## Dataset extract
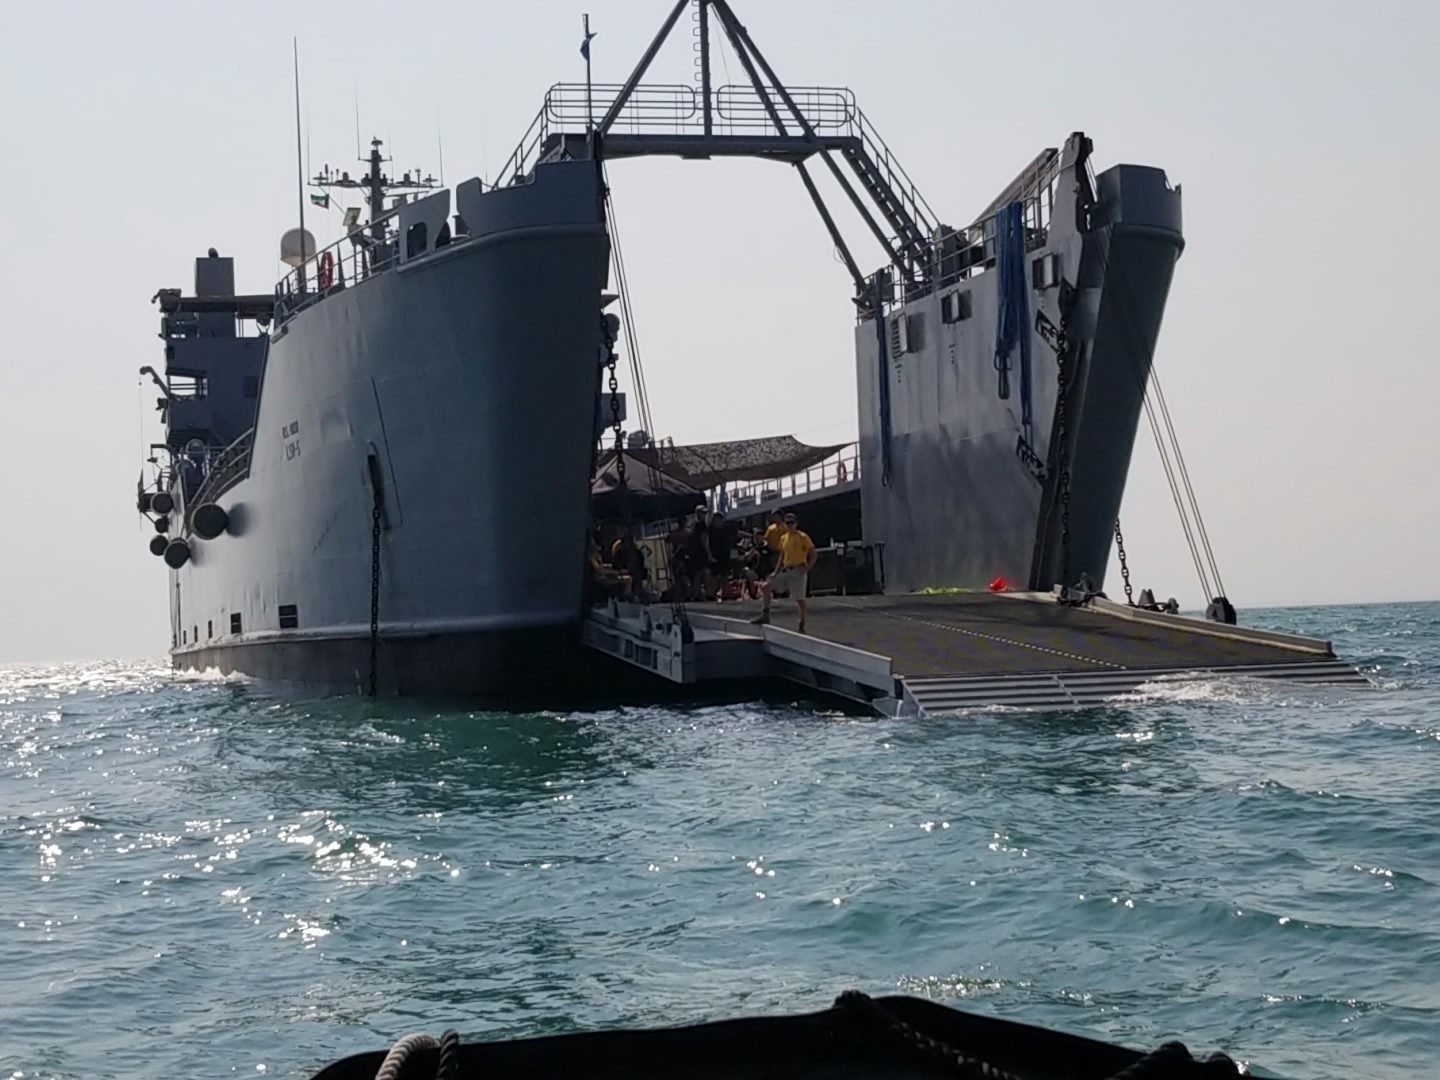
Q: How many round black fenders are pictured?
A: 5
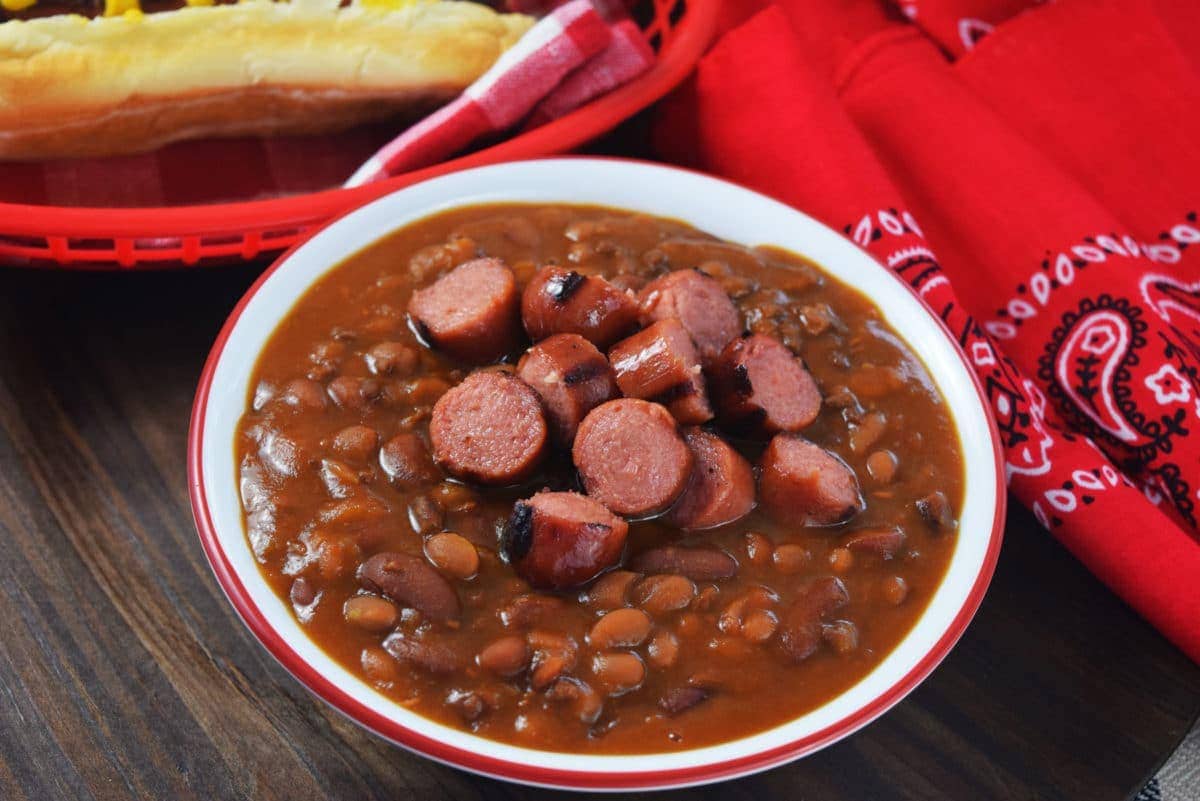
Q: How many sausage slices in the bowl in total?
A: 11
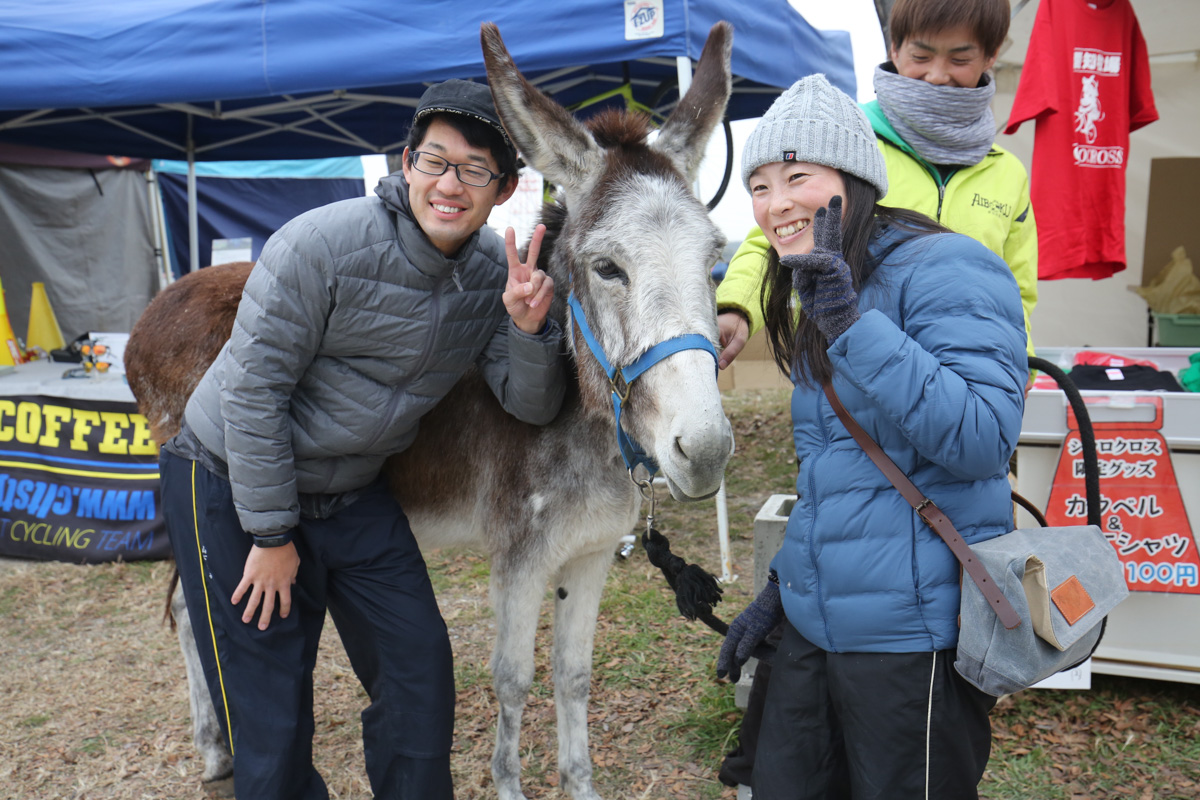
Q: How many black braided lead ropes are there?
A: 1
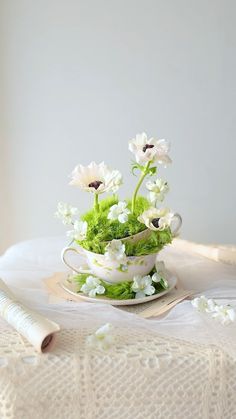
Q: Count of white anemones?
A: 3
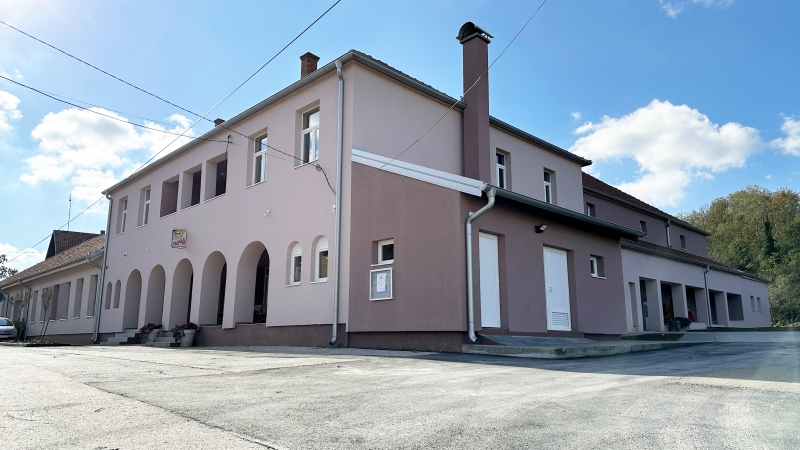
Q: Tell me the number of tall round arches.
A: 5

## Aim of the task
For the string "many", go line by line through the material and copy every line that has it.

## Response to the task
Q: How many round black fenders are pictured?
Q: How many sausage slices in the bowl in total?
Q: How many black braided lead ropes are there?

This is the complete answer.